La enfermería en crisis: una deuda que la política ya no puede ocultar
Por Lic. Sandro Ortega
La situación de la enfermería en Argentina se ha vuelto insostenible. Mientras los salarios reales caen, las guardias se multiplican y los planteles siguen incompletos, la política mira hacia otro lado. El ajuste recae siempre sobre los mismos: quienes sostienen el sistema de salud con su cuerpo.
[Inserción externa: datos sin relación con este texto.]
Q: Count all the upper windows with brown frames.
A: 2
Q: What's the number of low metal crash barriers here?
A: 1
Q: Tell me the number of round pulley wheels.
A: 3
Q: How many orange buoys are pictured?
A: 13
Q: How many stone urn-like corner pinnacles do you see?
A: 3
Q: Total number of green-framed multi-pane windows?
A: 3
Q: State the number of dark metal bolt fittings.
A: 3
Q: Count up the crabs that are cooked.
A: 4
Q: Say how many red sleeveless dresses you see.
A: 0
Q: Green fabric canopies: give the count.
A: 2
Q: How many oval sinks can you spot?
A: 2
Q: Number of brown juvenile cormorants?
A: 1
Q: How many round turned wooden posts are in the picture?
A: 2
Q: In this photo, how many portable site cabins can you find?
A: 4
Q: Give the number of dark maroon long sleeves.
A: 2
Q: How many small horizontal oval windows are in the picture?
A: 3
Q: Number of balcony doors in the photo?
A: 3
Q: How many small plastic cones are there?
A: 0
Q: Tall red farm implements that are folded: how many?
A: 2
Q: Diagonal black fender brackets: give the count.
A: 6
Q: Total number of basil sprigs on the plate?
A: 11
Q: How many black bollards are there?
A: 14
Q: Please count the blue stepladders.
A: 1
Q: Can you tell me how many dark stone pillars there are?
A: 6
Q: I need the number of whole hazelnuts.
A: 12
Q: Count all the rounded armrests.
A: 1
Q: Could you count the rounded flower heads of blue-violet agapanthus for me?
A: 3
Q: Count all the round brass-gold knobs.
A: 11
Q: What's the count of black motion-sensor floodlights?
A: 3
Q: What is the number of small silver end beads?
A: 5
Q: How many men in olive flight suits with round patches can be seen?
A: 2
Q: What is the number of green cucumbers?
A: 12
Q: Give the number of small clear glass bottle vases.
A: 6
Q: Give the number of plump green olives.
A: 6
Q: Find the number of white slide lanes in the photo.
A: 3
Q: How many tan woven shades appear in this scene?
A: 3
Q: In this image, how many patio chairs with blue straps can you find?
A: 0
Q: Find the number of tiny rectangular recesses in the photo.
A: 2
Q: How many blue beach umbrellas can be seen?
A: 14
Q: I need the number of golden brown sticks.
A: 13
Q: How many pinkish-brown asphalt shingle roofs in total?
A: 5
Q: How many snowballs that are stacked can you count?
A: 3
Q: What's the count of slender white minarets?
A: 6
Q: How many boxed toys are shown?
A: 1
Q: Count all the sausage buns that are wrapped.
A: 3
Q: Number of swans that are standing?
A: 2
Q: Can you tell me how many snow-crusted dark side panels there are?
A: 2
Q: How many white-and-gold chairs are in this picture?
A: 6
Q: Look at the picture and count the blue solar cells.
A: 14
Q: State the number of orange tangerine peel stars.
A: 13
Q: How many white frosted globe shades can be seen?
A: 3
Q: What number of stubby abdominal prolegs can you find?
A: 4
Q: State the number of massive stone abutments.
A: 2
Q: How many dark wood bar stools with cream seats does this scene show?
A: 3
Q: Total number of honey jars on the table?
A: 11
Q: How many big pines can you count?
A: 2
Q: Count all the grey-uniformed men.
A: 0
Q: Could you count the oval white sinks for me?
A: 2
Miles de enfermeras y enfermeros ya no pueden pagar un alquiler, sostener a sus familias ni mantener una vida digna. No es un problema individual: es una consecuencia directa de decisiones políticas, de presupuestos insuficientes y de prioridades torcidas.
Pero la responsabilidad no termina ahí.
Gremios y sindicatos que deberían defender al trabajador han optado por el silencio o la tibieza, mientras el personal de enfermería se agota física y emocionalmente. La representación que no defiende, abandona.
La enfermería necesita salarios reales, planteles completos, condiciones de trabajo humanas y una política que deje de recitar discursos vacíos para empezar a gobernar con hechos.
Hasta que eso no ocurra, la crisis seguirá profundizándose. No por falta de vocación, sino por falta de respuestas.